EDITORIAL: Be creative with health-care options
WE APPLAUD the Government generally, and the Ministry of Health in particular, for acting on the recognition that Barbados’ health-care system is in urgent need of an overhaul. Even more importantly, the Freundel Stuart administration must be given credit for scheduling a series of town hall meetings across the country to encourage dialogue with citizens at all levels.
It would be hard for anyone to argue that major reform is not absolutely necessary at this time – if not long overdue. Our health-care system has served us well for decades. In many ways it has offered Barbadians far more services, and of a higher quality, than many of our neighbours have been afforded.
But circumstances have changed dramatically. While we have been getting more, we have also been demanding even more; our ageing population has created a fresh set of demands and challenges; chronic non-communicable diseases now afflict a larger number of citizens spread across a much wider demographic – and in the face of it all the country’s capacity to pay has diminished.
It is a cocktail for collapse of the system if we don’t act urgently and decisively. The current roster of public meetings is therefore a step in the right direction, but we admonish those responsible to do everything possible to avoid us suffering from one of our greater afflictions in the management of our public affairs – talking much and doing little.
When all the talking is done we will have to be extremely creative in the exercise of formulation and implementation simply because it will be very hard to get Barbadians to accept any kind of roll back of the number, breadth or quality of services they have enjoyed so far – or even a denial of new services as they become available in our part of the world.
Against this background, we believe that a lot of serious thought will have to be given to the utility of shifting from the current direct funding of primary health care though the Queen Elizabeth Hospital (QEH), and ancillary services through polyclinics across the country, to indirect funding through a national health insurance scheme.
We believe there are enough major players in the local insurance sector to encourage a system of competitive bidding that could be the foundation for such a system. Additionally, there is enough evidence to suggest that the volume of wastage in our health-care system currently is higher that would be expected if all the players – patients, medical personnel, health administrators – were intimately aware in every instance what was the cost of the service they received.
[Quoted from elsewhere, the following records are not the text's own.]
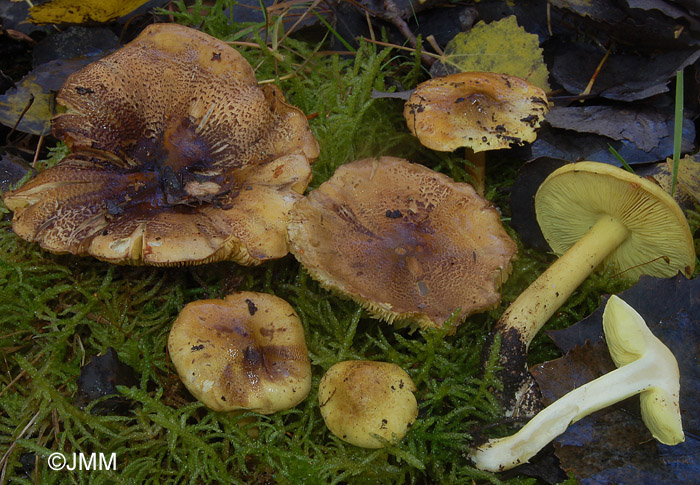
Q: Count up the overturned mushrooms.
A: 2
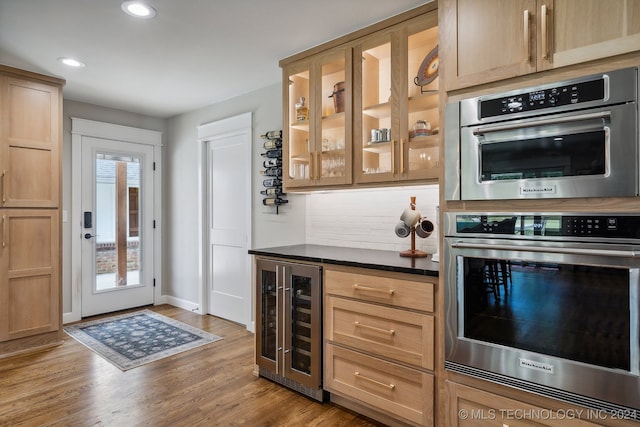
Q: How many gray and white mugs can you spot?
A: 3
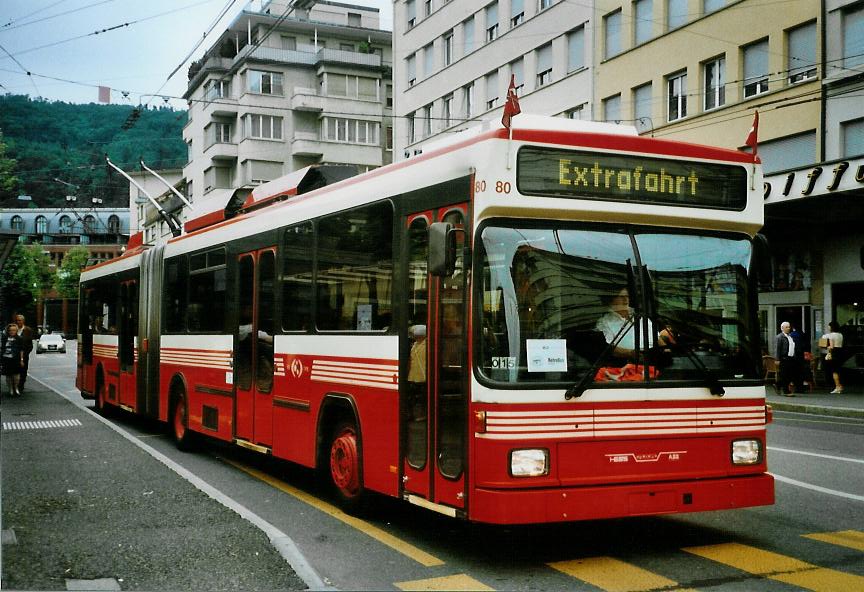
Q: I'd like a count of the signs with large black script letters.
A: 1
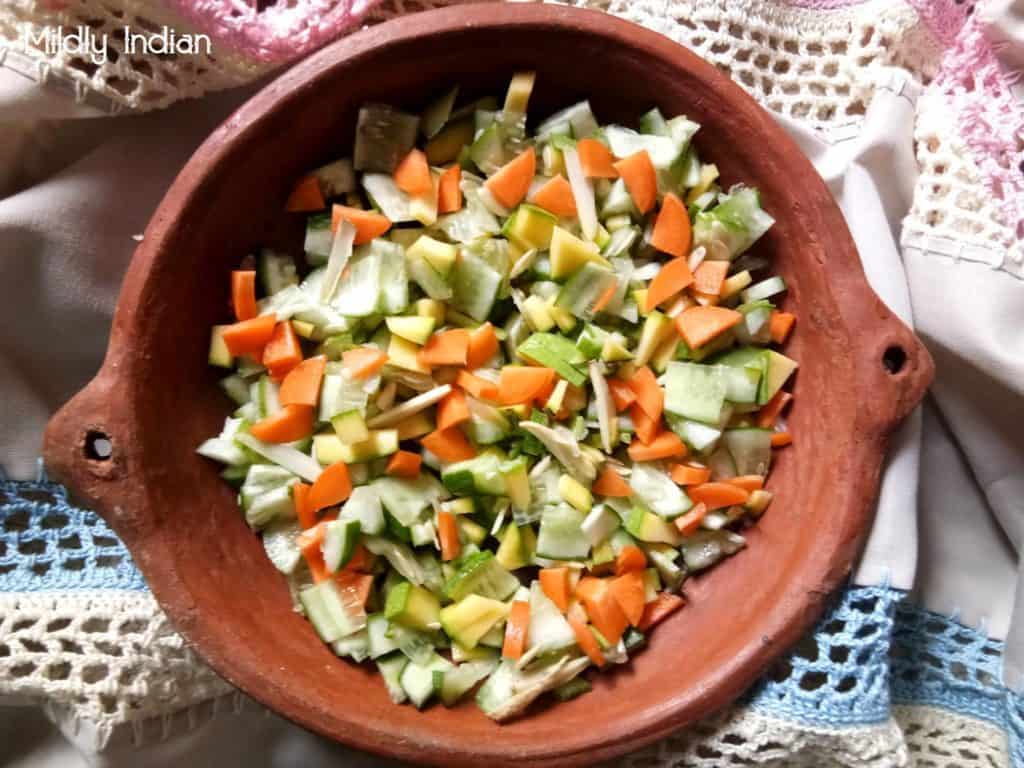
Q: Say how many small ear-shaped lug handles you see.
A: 2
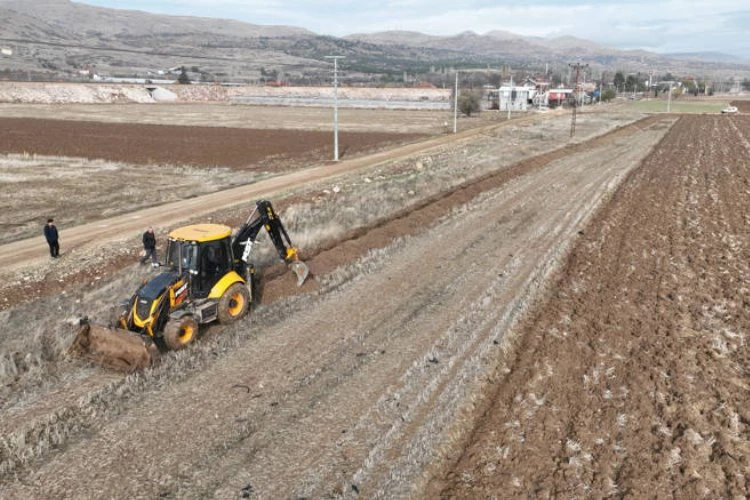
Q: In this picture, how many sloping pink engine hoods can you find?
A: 0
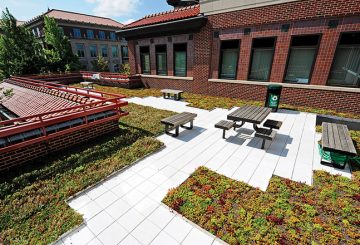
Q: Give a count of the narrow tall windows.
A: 7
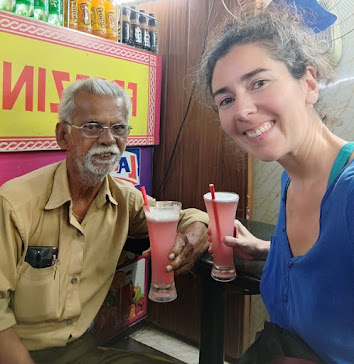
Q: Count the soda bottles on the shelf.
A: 12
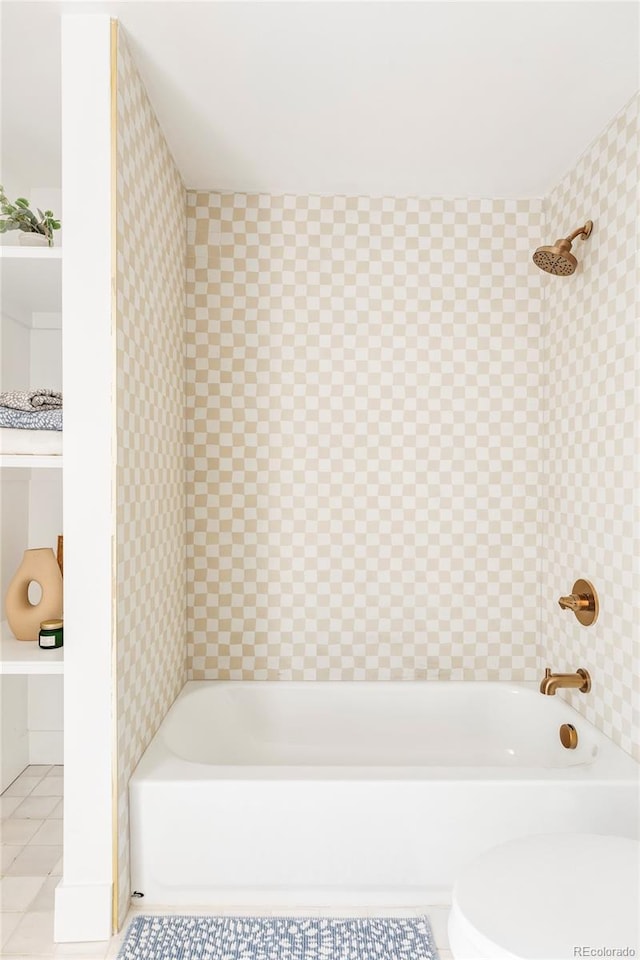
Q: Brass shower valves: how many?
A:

There is also the very high probability that if insurance companies were the ones reimbursing the QEH for services rendered to their clients, for example, the costs associated with long waits that compound treatment would be more frontally addressed.
We also hold the position that where patients are aware of what it costs to treat them, and have available to them financial incentives (or disincentives) in the form of lower or higher premiums, they are less likely to engage in lifestyle habits that send them to the doctor for regular treatment as opposed to routinely scheduled preventive visits.
Such an approach can have a significant positive impact on our efforts to reduce the national pain of chronic non-communicable diseases.
We therefore admonish every Barbadian who is available to attend the meeting scheduled for their catchment area to do so – and participate constructively.